It seems increasingly likely that Nikki Haley is going to make some trouble for Donald Trump. Not necessarily threaten to beat him out for the nomination — that depends on factors I can’t foresee at this point — but cause him real problems that he and his campaign seem ill-equipped to handle.
Haley’s quick emergence as the Trump alternative, while nowhere near a sure bet, looks like at least a reasonable wager. Polls suggest that she’s closing on Ron DeSantis for second in Iowa, her weak state of the first three contests. If she does finish second there on January 15, she will be the top political story of the week heading into New Hampshire, where she’s already polling a solid second — and where a sizable anti-Trump contingent could easily hold him below 50%.
A reasonably close second in the January 23 Granite State primary — let alone the first place predicted by Haley’s new BFF, Governor Chris Sununu — should pretty much finish off the DeSantis and Chris Christie campaigns, whether they actually drop out or not, along with those of Vivek Ramaswamy and Asa Hutchinson. Haley can then pretty much skip the Nevada caucuses and head to her home state of South Carolina, which votes on February 24.
That’s a month for the media to make hay of having something that looks plausibly like the real, live Presidential nomination contest it was being denied this cycle.
I suspect that, barring other major developments, Trump will continue to hold a substantial lead nationally. But don’t underestimate the appetite for a competitive Presidential nomination contest, once there’s a taste for it. Remember how long the 2004 John Edwards campaign was propped up as viable? No, you probably don’t, but I do, and it was a looooong time. Ted Cruz in 2016 too.
My point is, in the increasingly likely scenario outlined above, expect a lot of attention on the Trump-Haley showdown. There will be tremendous pressure for Trump to debate her. There will be great attention to any polls that lend credence to her surge. She and her supporting PACs will raise a lot of money; they will also spend a lot of money. People, both within and outside Republican voting circles, will become very familiar with her.

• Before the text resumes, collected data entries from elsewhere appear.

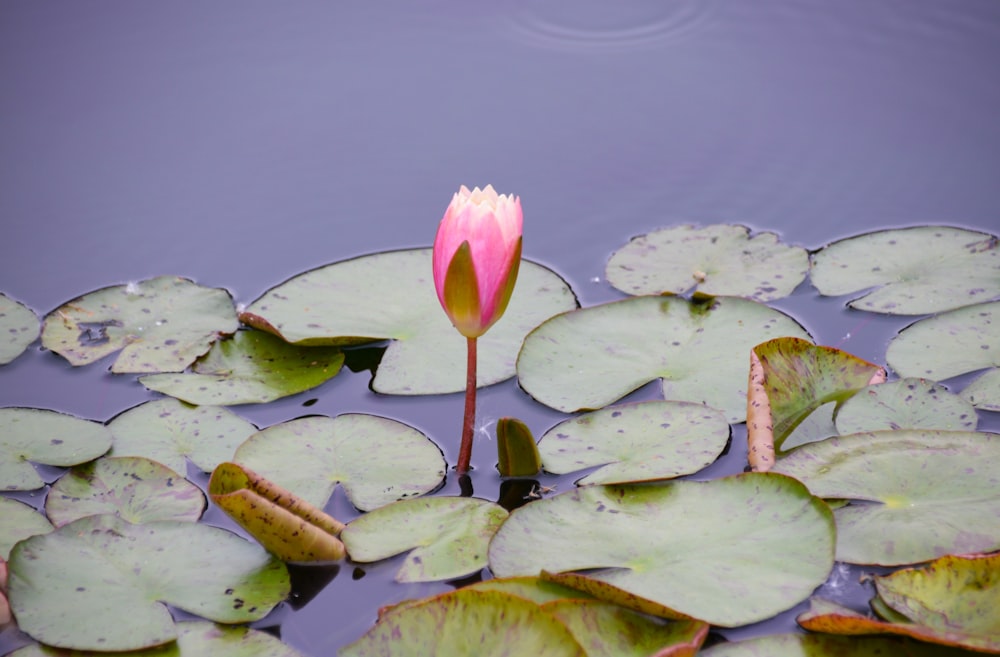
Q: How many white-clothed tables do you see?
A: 0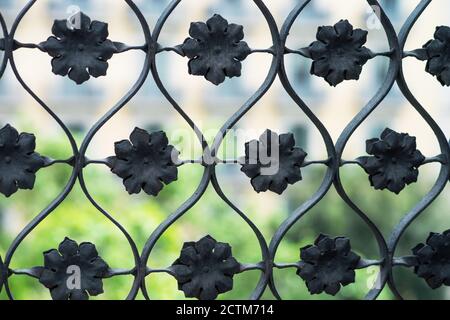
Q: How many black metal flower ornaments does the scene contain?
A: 12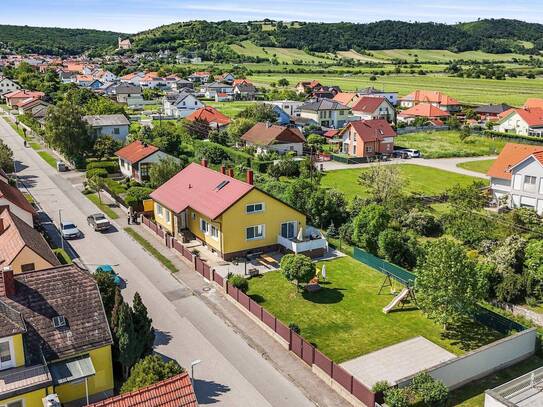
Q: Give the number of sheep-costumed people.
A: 0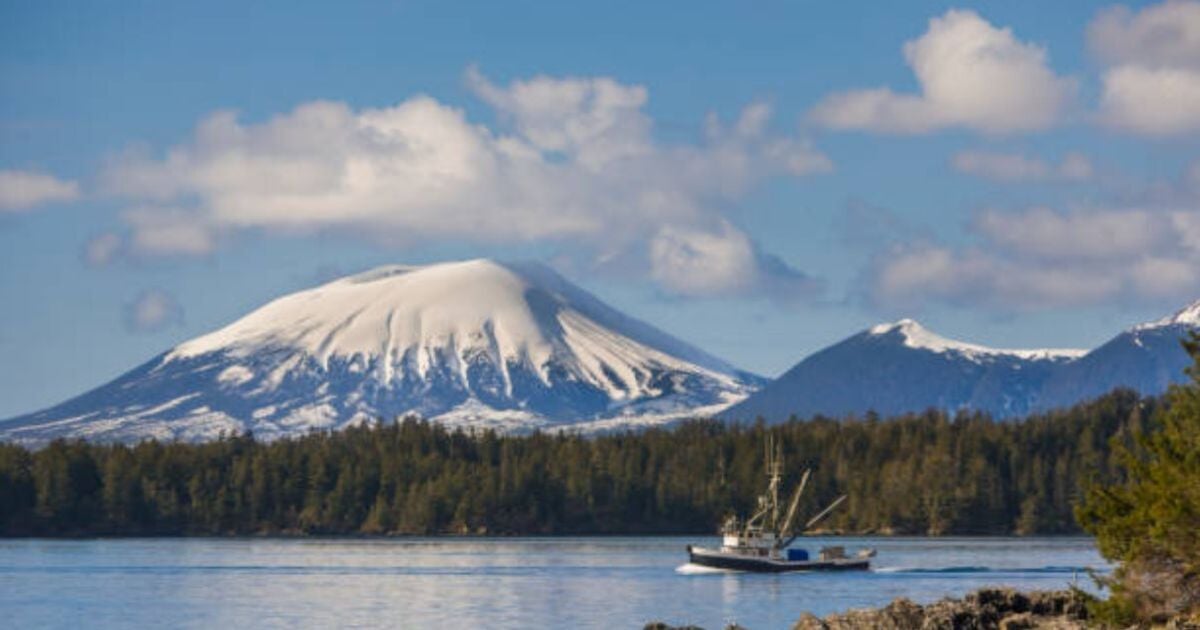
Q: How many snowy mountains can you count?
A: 3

Nikki Haley, for whatever you might think of her, can make an awfully good impression on a lot of the public. She’s got a great first-generation American story, she’s got a politically stellar family, she’s a smart and amiable campaigner, her resume is top-notch, and — crucially — she’s a woman.

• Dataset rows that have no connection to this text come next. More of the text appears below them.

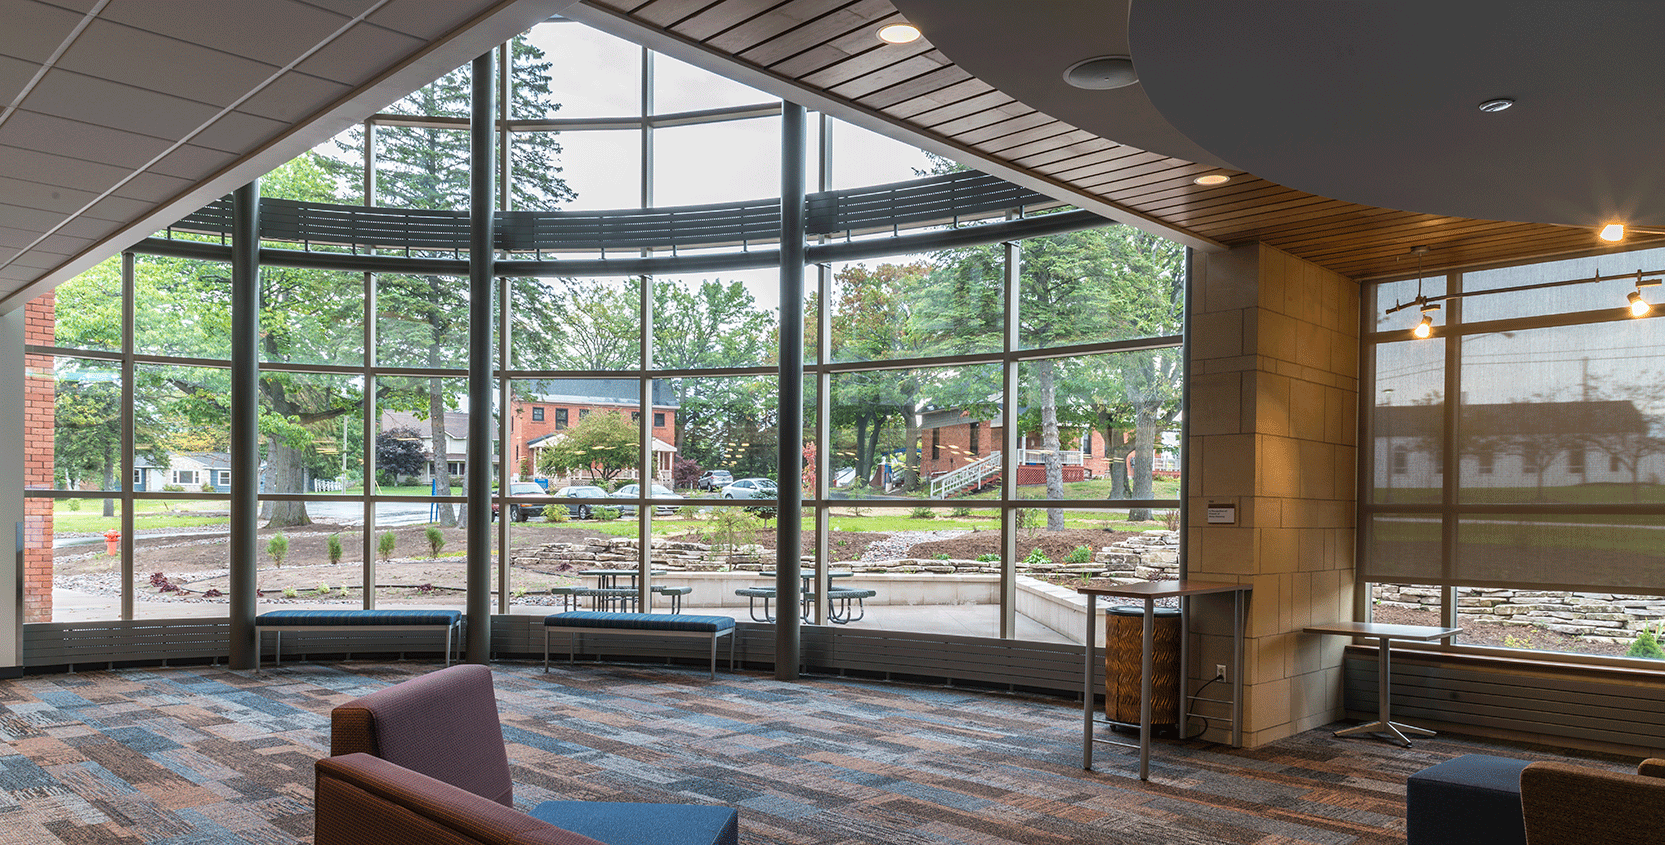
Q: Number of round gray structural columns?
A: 3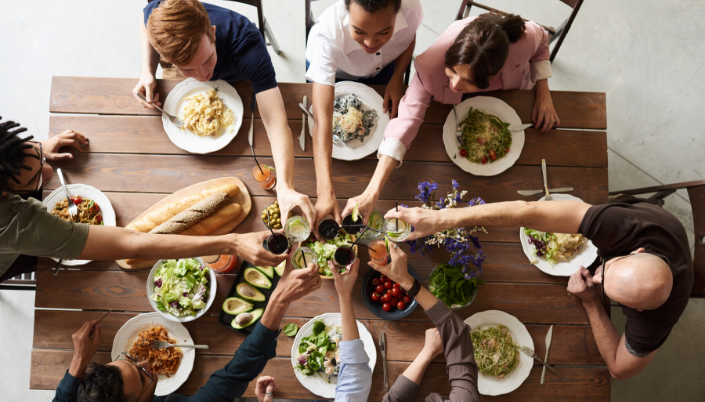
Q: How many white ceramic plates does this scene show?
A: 8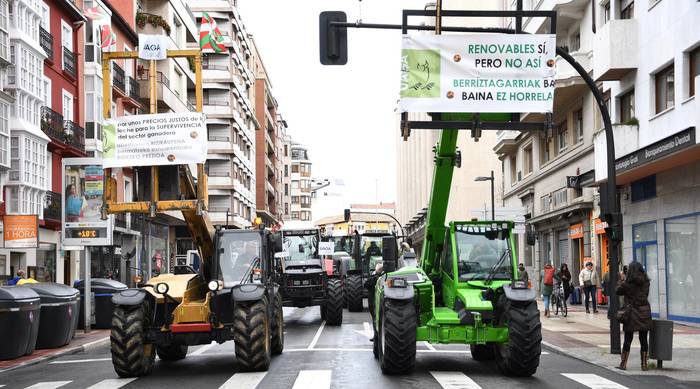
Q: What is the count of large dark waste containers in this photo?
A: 3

An awful lot of Americans are likely to be gathering this solid impression of her, right around the time that they also get their first look at Trump calling her “birdbrain.” Which he does all the time, just usually not with ordinary people paying attention.

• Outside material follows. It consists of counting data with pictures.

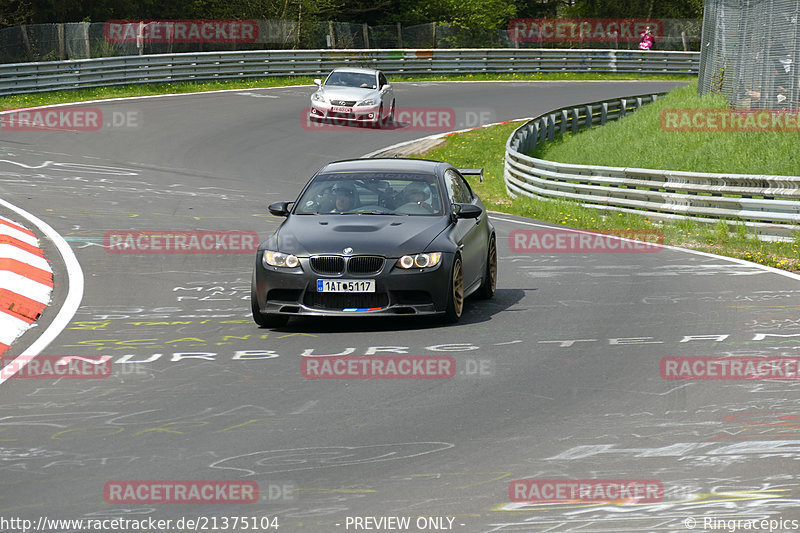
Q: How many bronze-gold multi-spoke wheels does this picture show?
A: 2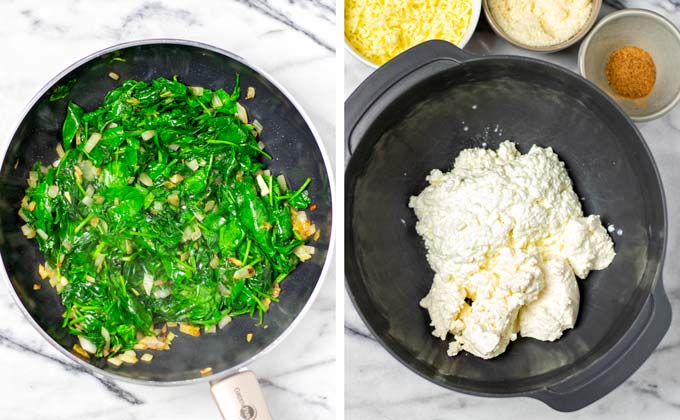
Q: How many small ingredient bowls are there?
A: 3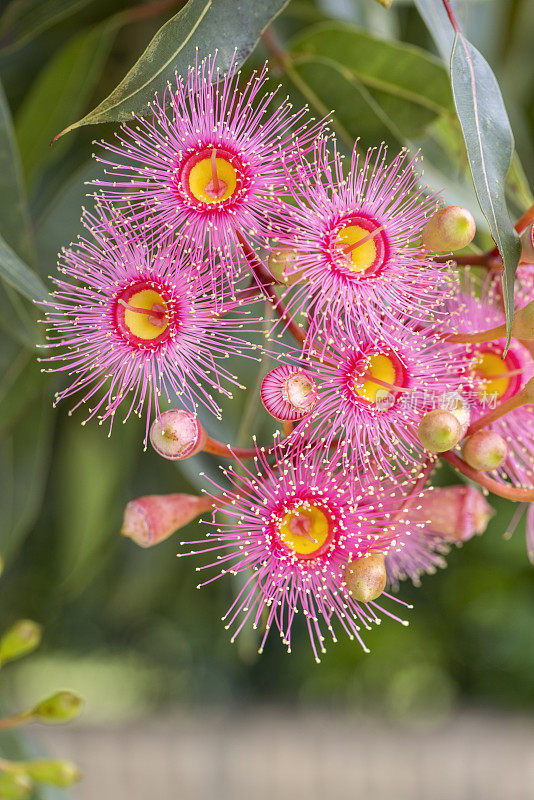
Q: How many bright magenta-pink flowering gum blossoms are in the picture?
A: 6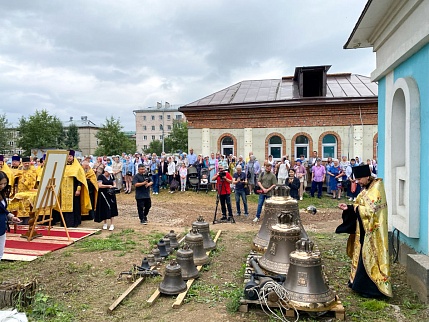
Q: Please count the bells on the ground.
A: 13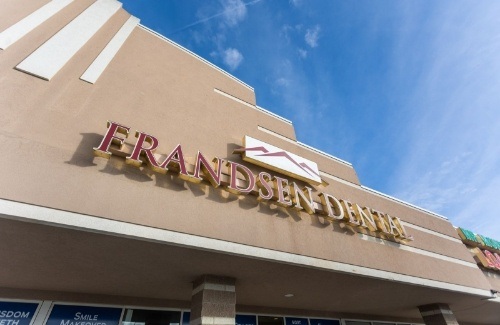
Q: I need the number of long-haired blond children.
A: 0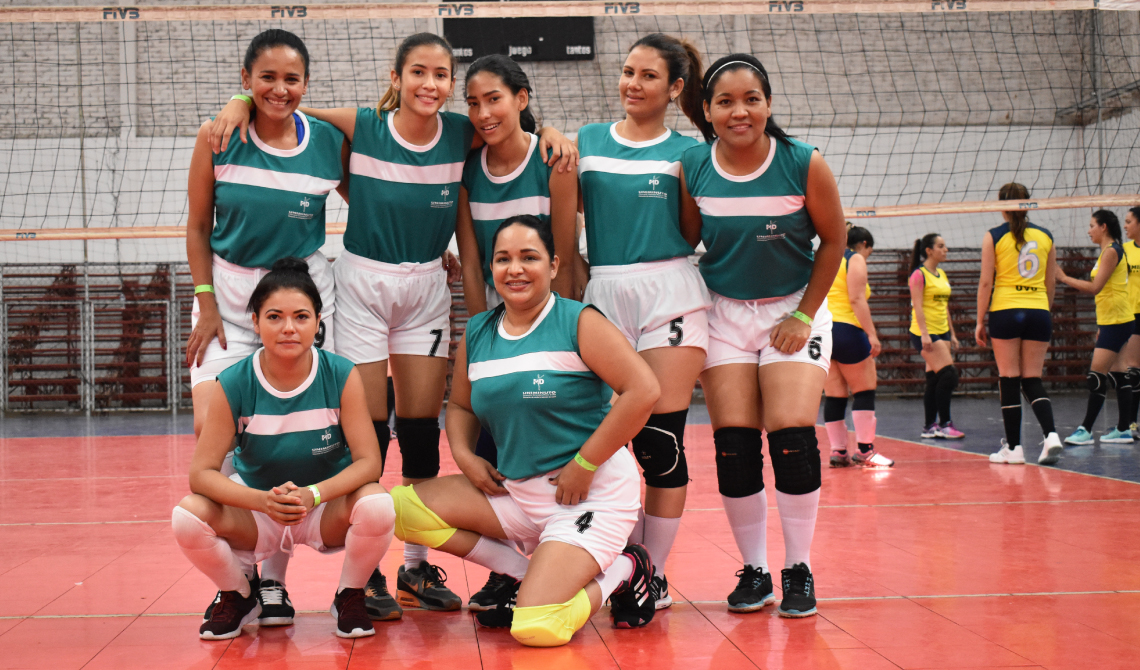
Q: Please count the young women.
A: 12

Eight years ago, perhaps he could have stopped himself from crudely belittling her. Maybe. Maybe his communications team back then would have restrained themselves against a woman in the primary. I don’t think his current spokesperson, Steven Cheung, has any setting other than ‘Vile Insult’ to switch to.
I think Trump will do himself damage insulting Haley. I think if he debates her, it will go badly for him; and if he doesn’t debate her, that will go badly.
I’d wager that he will claim that she is constitutionally ineligible to be President — a theory already circulating among some of his supporters. (They allege that her parents were not American citizens when she was born, and that she is thus somehow not a “natural born citizen.”) If not that particular theory, then perhaps he’ll repeat one even more offensive. If Stephen Miller can’t find a way to get the term “anchor baby” into Trump’s speeches I’ll be pleasantly surprised.
I don’t know how much all of this would, if it comes to pass, damage Trump’s general election prospects. After all, Haley’s viability probably can’t last beyond the March 5 Super Tuesday primaries, and then everything pivots to the expected tug-of-war between focusing on the ills of the current or the former unpopular incumbent.